Among the fine character actors are baritone-voiced Willis Bouchey as a cautious bartender, and Jeanne Cagney as the pushy lounge photographer who pushes guests into buying terrible stills grafted onto useless stationary. Less effective is the character of hotel detective Pat (Michael Ross), who assembles staff for the hunt that leads them to corner Nell in the main lobby.

 

 

END OF SPOILERS

Twilight Time’s Blu-ray sports a clean transfer, and extras include a trailer, an isolated music track featuring score cuts by uncredited Lionel Newman, plus songs without the vocal tracks that feature much brighter instrumental details. The pair of A&E Biography episodes feature a 1991 piece on Monroe that’s genial, uncontroversial, and celebratory of her screen legend, as told through Fox film clips and assorted interviews; and the 2000 Widmark piece was previously archived on Fox’s 2007 DVD and TT’s 2017 BR of Sam Fuller’s Hell in High Water (1954).
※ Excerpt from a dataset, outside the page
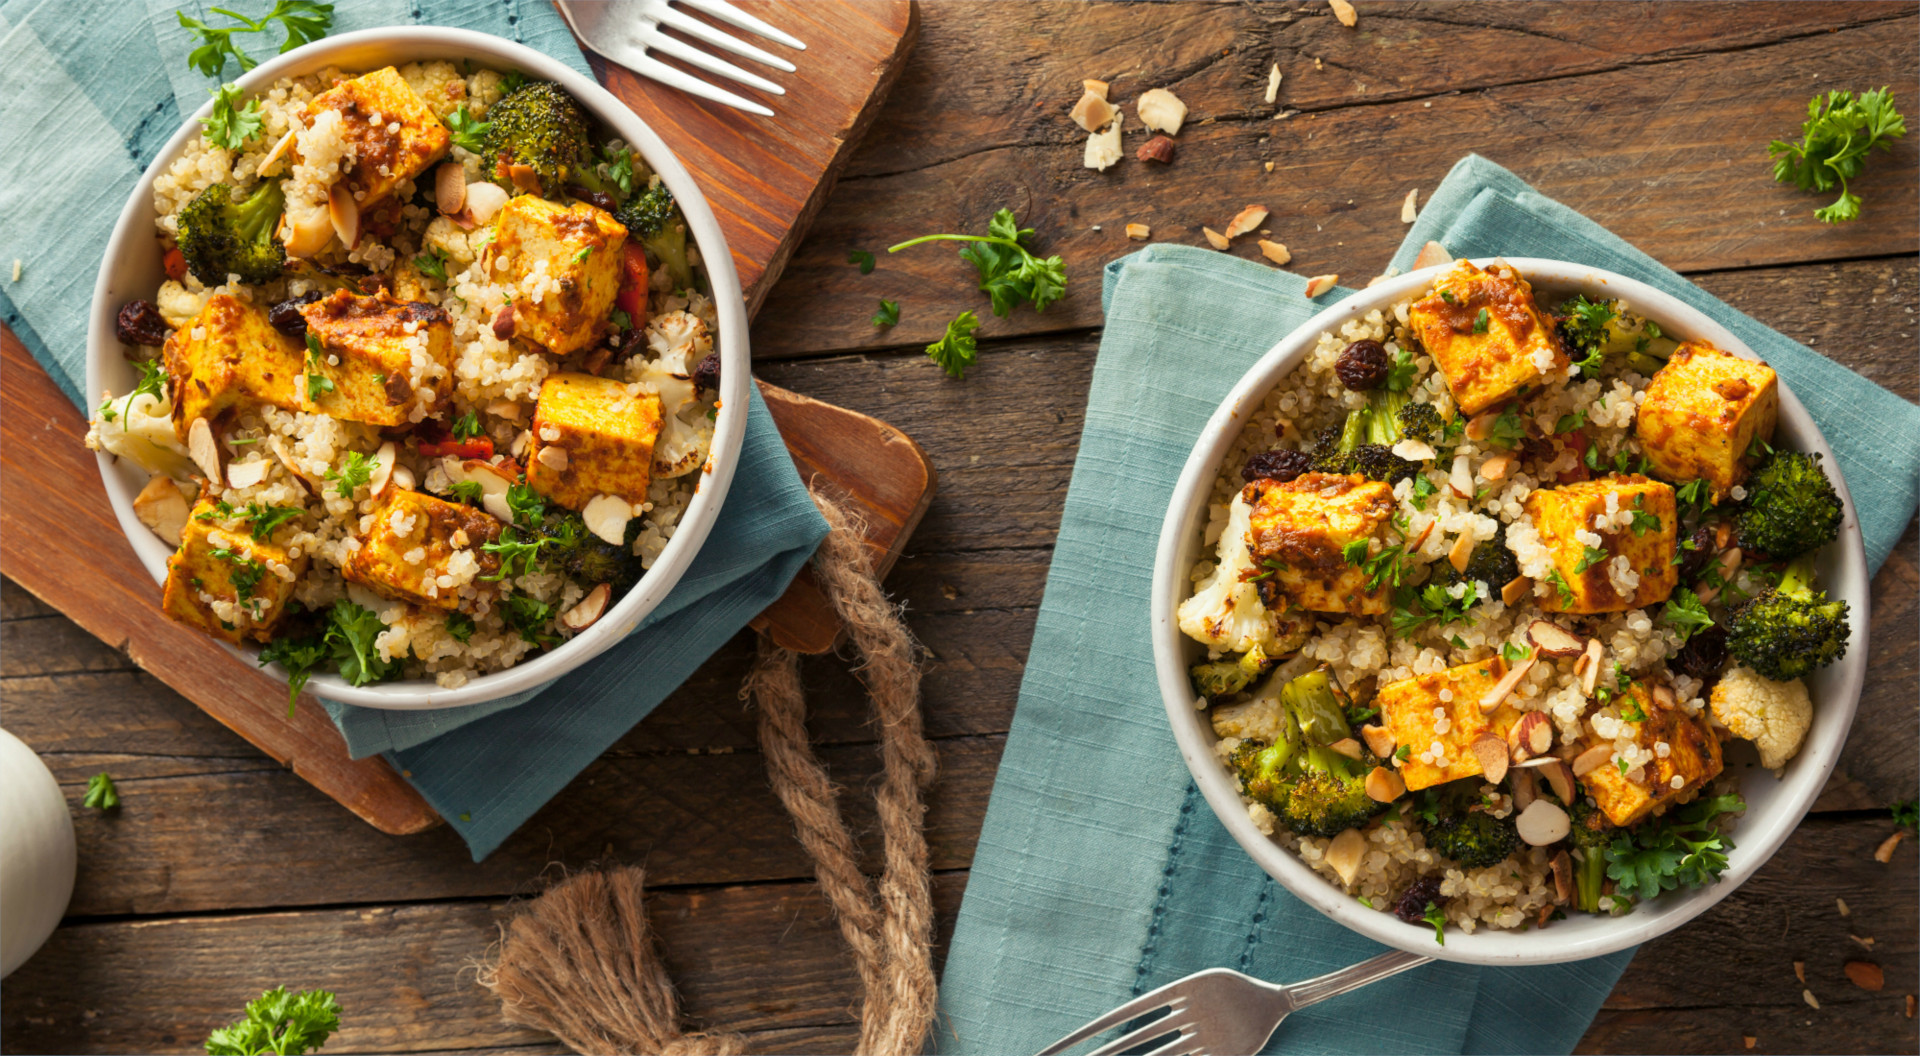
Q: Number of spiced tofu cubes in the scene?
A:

Julie Kirgo’s essay gives a brisk overview of the production, and in spite of being an early co-starring role for Monroe, the production was nevertheless affected by her quirks which would deepen in later years. Widmark is quoted as saying no one was impressed with her behaviour nor performance, but when they watched the rushes they saw the unique amalgam of sadness and madness in Monroe’s Nell, perhaps enhanced by the actress drawing from her own mother’s extended bouts with mental illness.

Although a taut suspense film built around an affecting, deeply troubled young woman, Fox’ p.r. campaign was a real mishmash: early posters tout their new starlet, while later art redesigns Nell from babysitter to a red gowned temptress, using what feels like an adaptation of the key art from Gentlemen Prefer Blondes:

 

SHE NEVER WEARS THIS DRESS or POSES LIKE THIS.

 

SHE’S ALSO A BRUNETTE.

 

This is closer to the nightgown worn in the film… but THERE IS NO GIRL-GIRL HAIR-PULLING FIGHT.

 

Presumably the cheesecake shots of “the most exciting personality in America today!” were pure publicity stills before costumes were finalized.

 

THIS IS MORE ACCURATE.

 

THIS IS NONSENSE. There is NO SUCH MOMENT when Monroe does an ‘I’m so exhausted from these shenanigans!’ pose and Widmark does a “Goodness gracious me!” frieze.

 

Top image: NONSENSE. Bottom image: SPOILER.

 

As was the fashion during the 1980s and 1990s, several classic noir films were remade for TV. Just as Fox remade Leave Her to Heaven (1945) as Too Good to Be True (1988), Armstrong’s novel was remade as The Sitter (1991), starring Kim Myers, Brett Cullen, and Susan Barnes.

Whereas Monroe and Widmark quickly became major stars at Fox, Bancroft went through a few more B-grade productions, such as the 3D thriller Gorilla at Large (1954) – before given roles in Demetrius and the Gladiators (1954), The Raid (1954), and Nightfall (1956). After taking control of her career and focusing on stage work in later years, she would ultimately win the Oscar for The Miracle Worker (1962).

Director Baker would make his own 3D film for the studio – the underrated Inferno (1953) – but his most critically acclaimed work may still be the definitive Titanic drama A Night to Remember (1958). His association with Hammer yielded variable fare, such as the ineptly conceived ‘sci-fi western’ Moon Zero Two (1969), the bosomy The Vampire Lovers (1970), and the kung-fu vampire hybrid The Legend of the 7 Golden Vampires (1974).